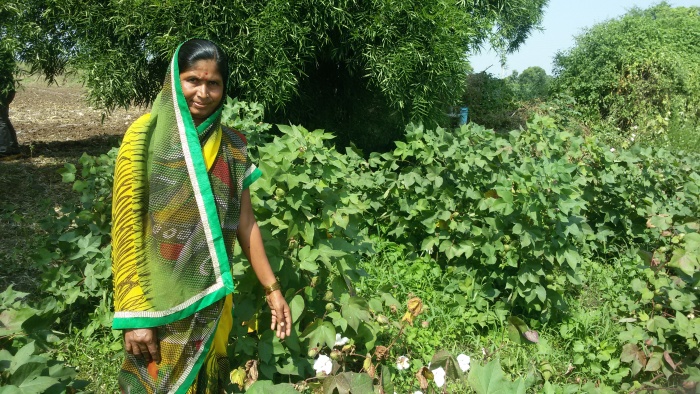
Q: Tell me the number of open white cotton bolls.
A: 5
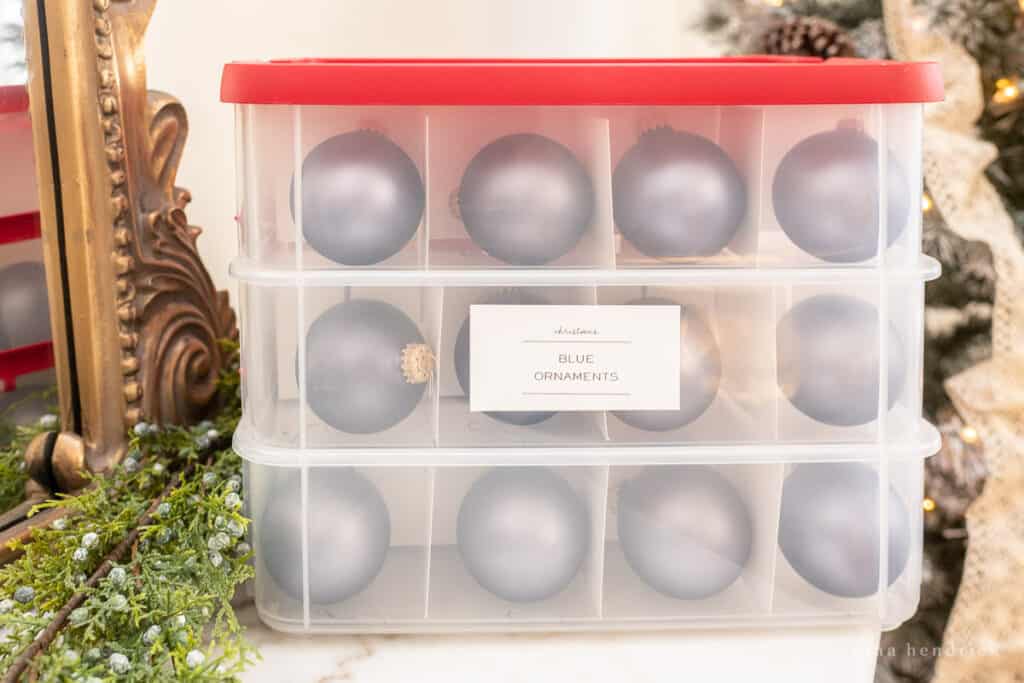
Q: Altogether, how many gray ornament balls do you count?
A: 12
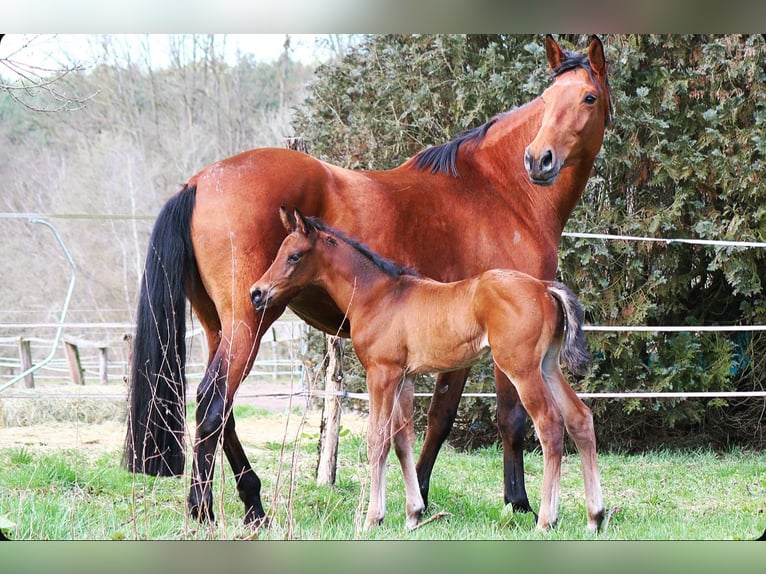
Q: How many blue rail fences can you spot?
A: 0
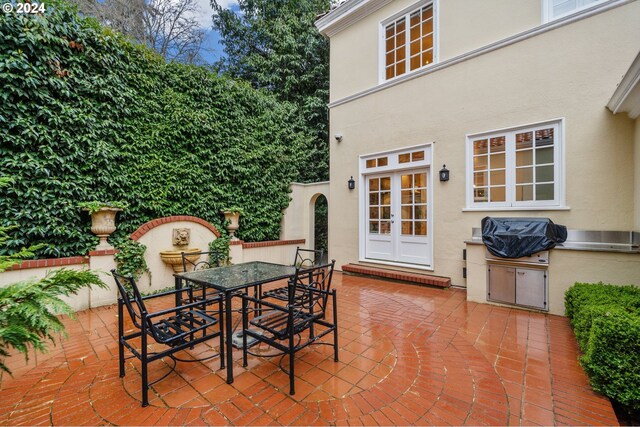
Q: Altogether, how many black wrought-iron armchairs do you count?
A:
------------------------
** Task instructions **
Leaving out the pictures, repeat all of the entries exactly.

** Result **
Q: Tell me the number of open white cotton bolls.
A: 5
Q: Altogether, how many gray ornament balls do you count?
A: 12
Q: How many blue rail fences can you spot?
A: 0
Q: Altogether, how many black wrought-iron armchairs do you count?
A:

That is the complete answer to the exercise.